Segment Open

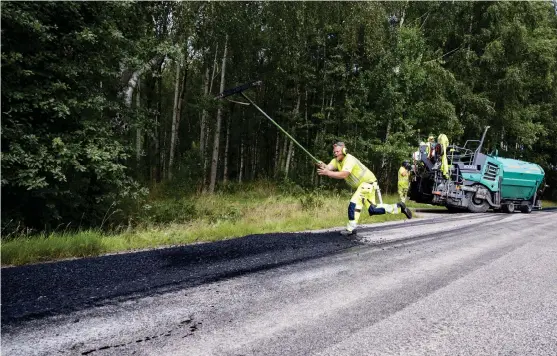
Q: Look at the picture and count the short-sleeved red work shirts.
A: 0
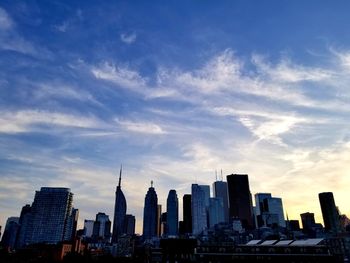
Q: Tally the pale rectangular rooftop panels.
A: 4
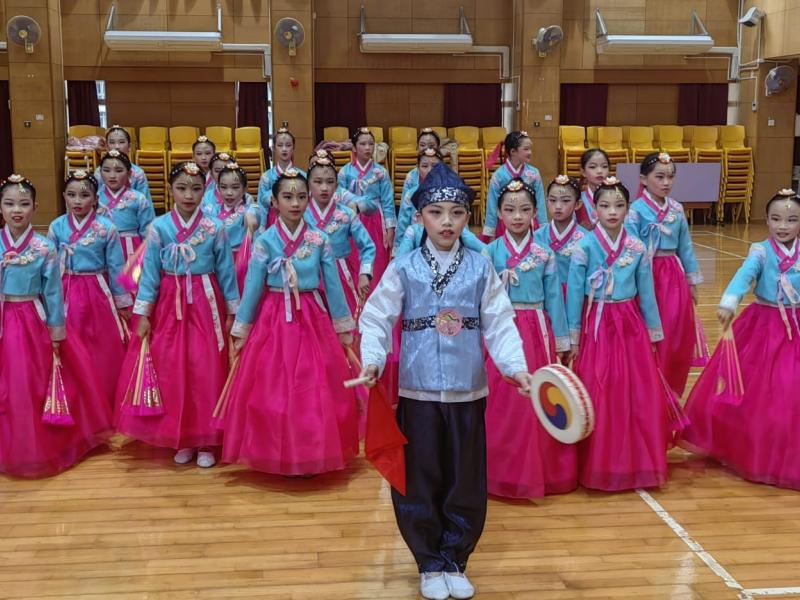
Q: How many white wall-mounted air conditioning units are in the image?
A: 3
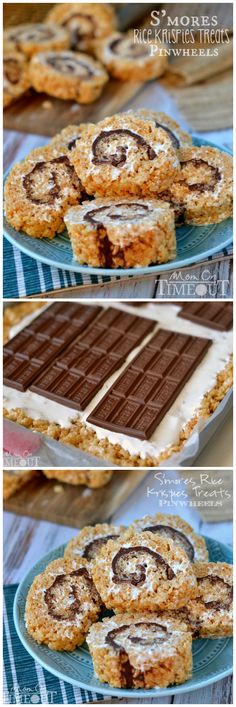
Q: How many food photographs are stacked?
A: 3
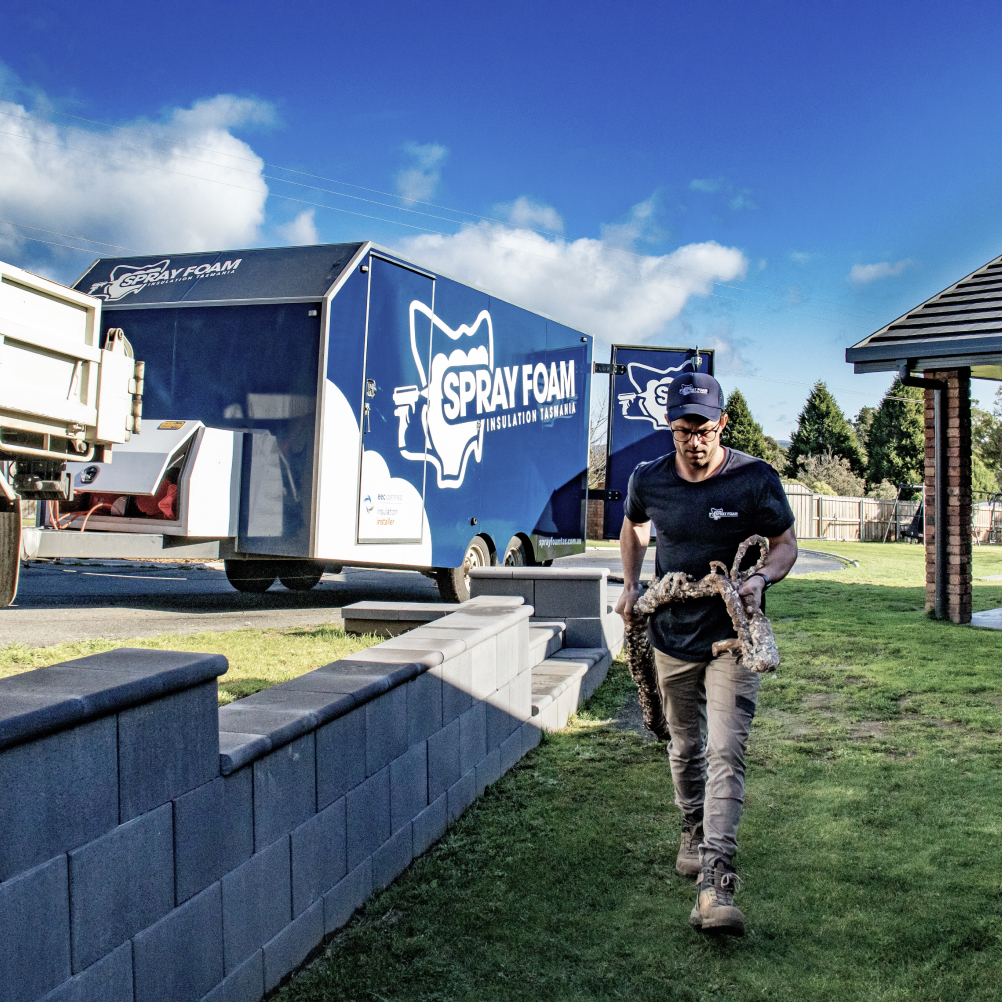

Segment Closed

Pictures aside, retype all of the entries word for word.

**Reply to the task:**
Q: Look at the picture and count the short-sleeved red work shirts.
A: 0
Q: Tally the pale rectangular rooftop panels.
A: 4
Q: How many white wall-mounted air conditioning units are in the image?
A: 3
Q: How many food photographs are stacked?
A: 3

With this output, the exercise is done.